BEGIN DATA PROVIDED
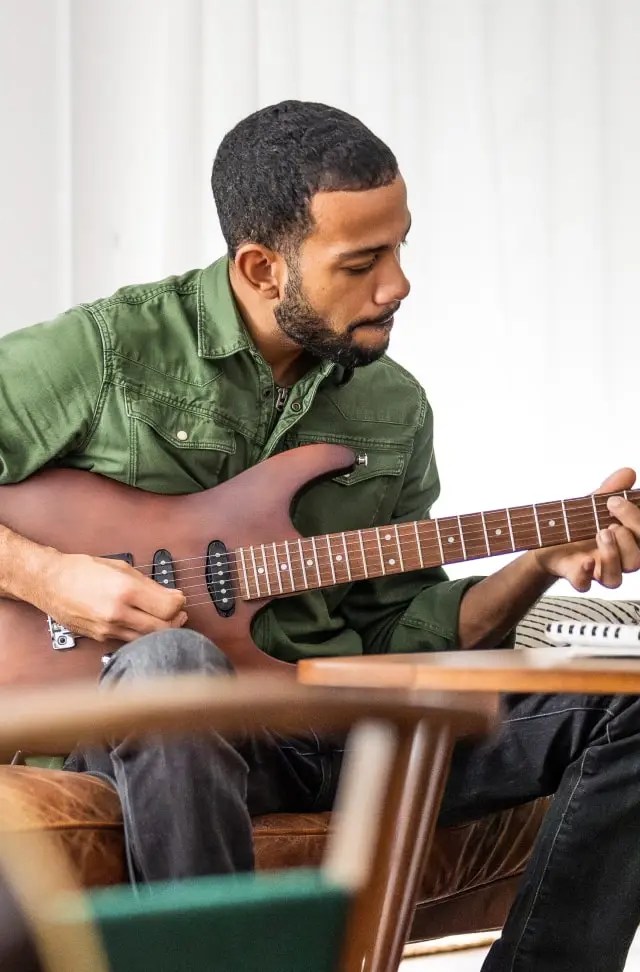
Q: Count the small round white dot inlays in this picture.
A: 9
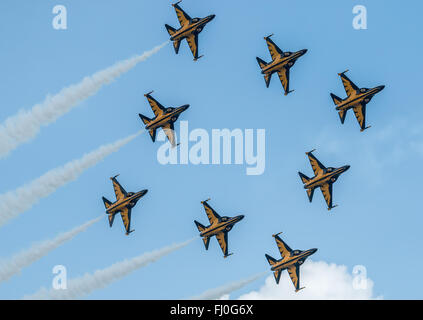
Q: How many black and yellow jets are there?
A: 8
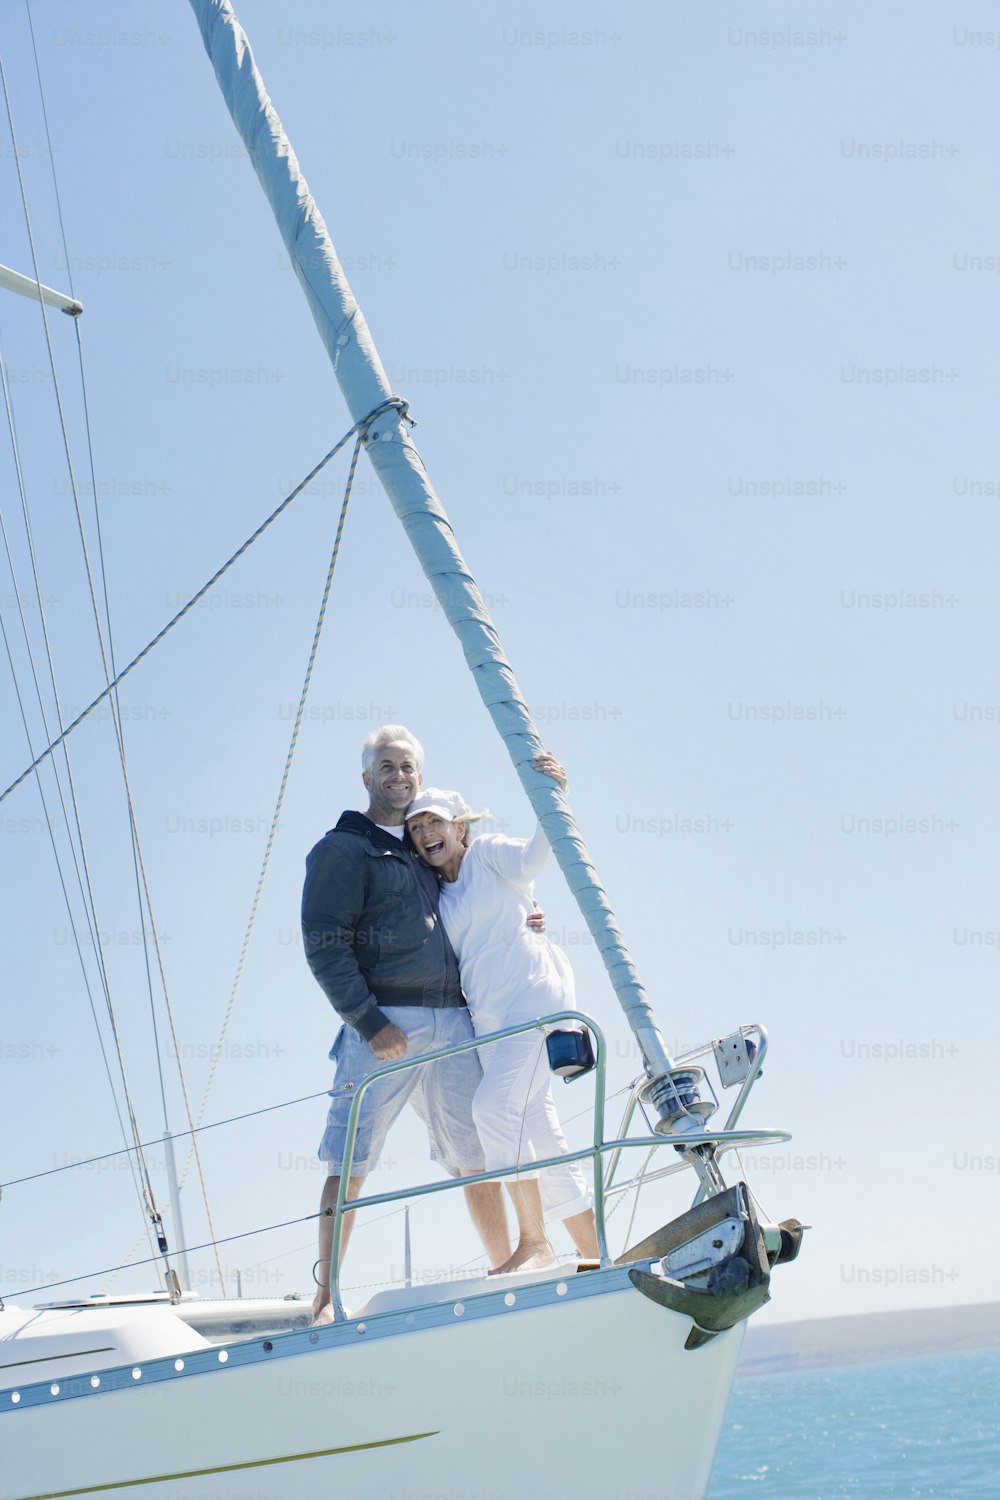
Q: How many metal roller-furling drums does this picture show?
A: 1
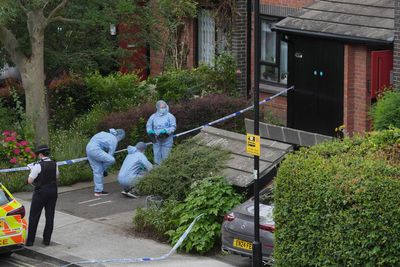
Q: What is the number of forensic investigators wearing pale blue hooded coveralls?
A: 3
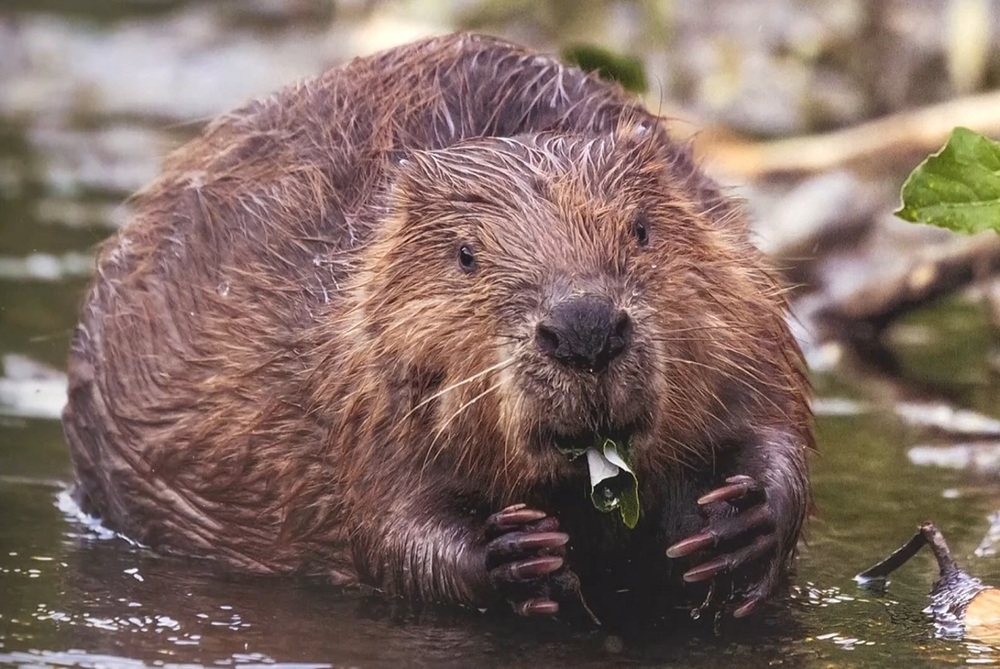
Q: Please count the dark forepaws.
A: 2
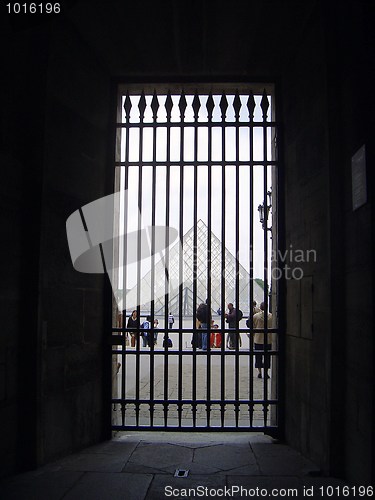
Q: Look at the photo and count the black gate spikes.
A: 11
END DATA PROVIDED
BEGIN DATA PROVIDED
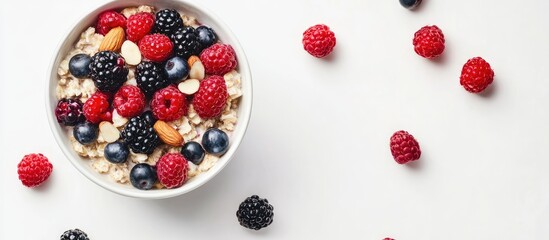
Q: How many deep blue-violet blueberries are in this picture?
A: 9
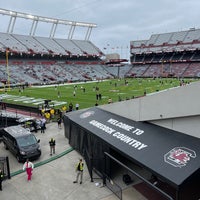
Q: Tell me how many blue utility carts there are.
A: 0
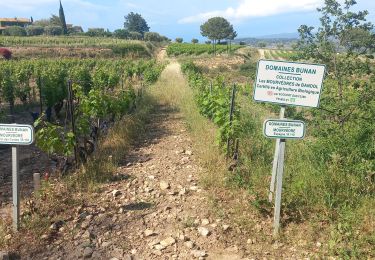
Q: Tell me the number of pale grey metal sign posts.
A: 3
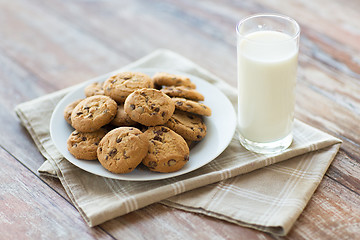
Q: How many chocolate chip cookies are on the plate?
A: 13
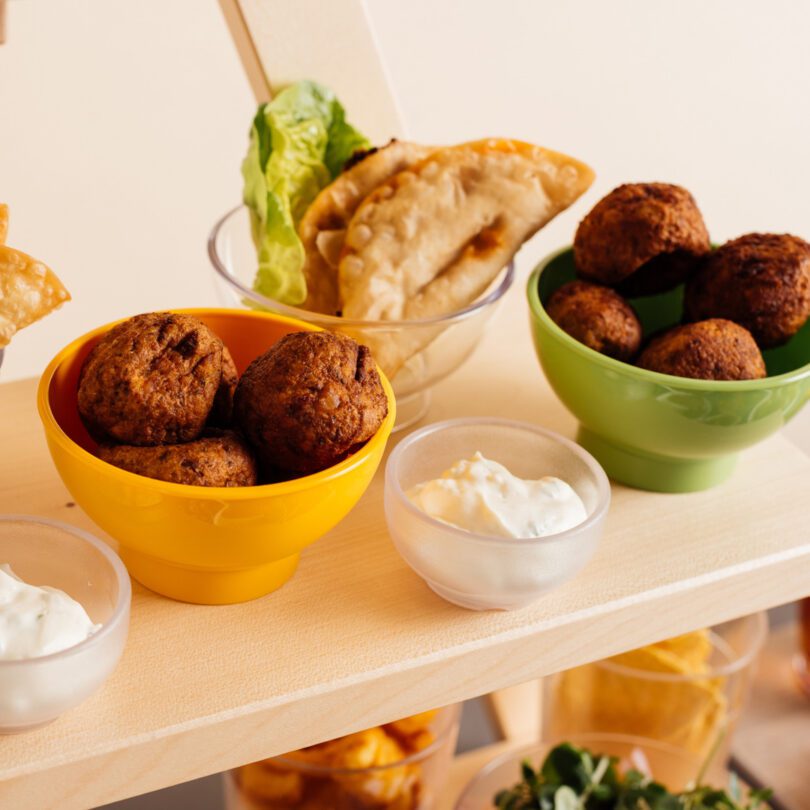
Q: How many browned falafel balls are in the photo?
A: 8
END DATA PROVIDED
BEGIN DATA PROVIDED
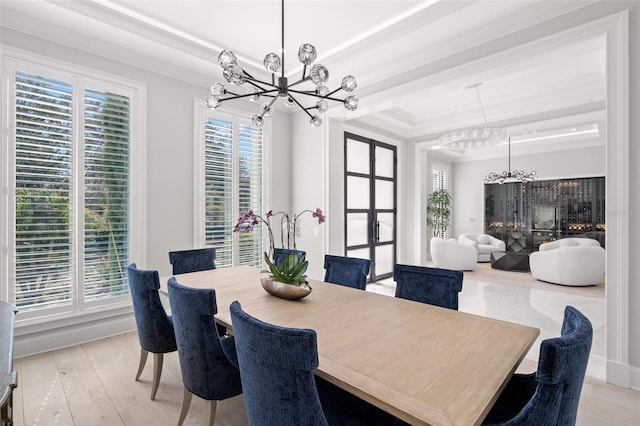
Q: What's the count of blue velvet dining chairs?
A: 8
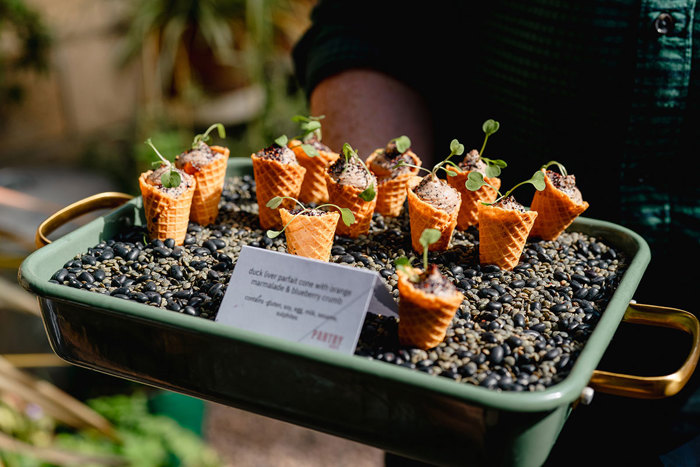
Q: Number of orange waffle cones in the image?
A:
END DATA PROVIDED
> **EXERCISE DETAILS**
From the entries above, select each line containing the string "photo".

> **WORKED SOLUTION**
Q: Look at the photo and count the black gate spikes.
Q: How many browned falafel balls are in the photo?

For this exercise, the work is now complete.